Does the surveillance capability of the NSA lead inexorably toward a world in which intelligent machines run everything, and autonomously decide who is a threat – and what to do about those so judged? That is the unsettling conclusion of Midiapart tech columnists Jean-Paul Baquiast and Christophe Jacquemin, who warn that without leaders like Charles de Gaulle – who might have the cahones to spend half a trillion dollars immediately, it will be impossible for France, Europe, Russia or China to ever technologically catch up to the United States.
This system rests on two pillars. The first is storage, which has become global, notably at the NSA’s Utah data center, of all personal and financial information transmitted on digital networks by billions of Internet users and so-called intelligent portable devices. The information is either pirated or provided voluntarily by all users of Facebook, Skype, Google, etc.
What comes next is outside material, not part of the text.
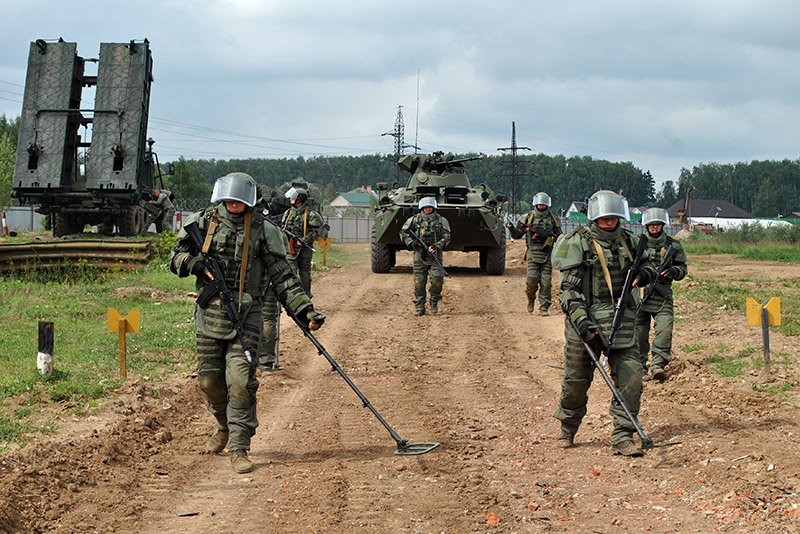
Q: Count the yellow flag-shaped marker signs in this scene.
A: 3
The second pillar of American power, the extent of which is only now fully revealed, rests on the fact that databases stored in this way are then read and analyzed, not by human operators who would be incapable of doing so, but by software programs developed as a result of billion-dollar contracts to high-tech companies specializing in research and control.
These programs are becoming autonomous and activate one another. Initially, they may suggest that human operators research, and eventually destroy, a particular individual or company whose existence may be judged hostile to American interests. Very soon, they will themselves, without a clear mandate, take the decision to destroy or incapacitate. This scenario exists, not only in the so-called battle against terrorism, but in all competitive fields where America takes on the world.
The old fear of science fiction writers, that robots would become rulers of the world, is becoming a reality.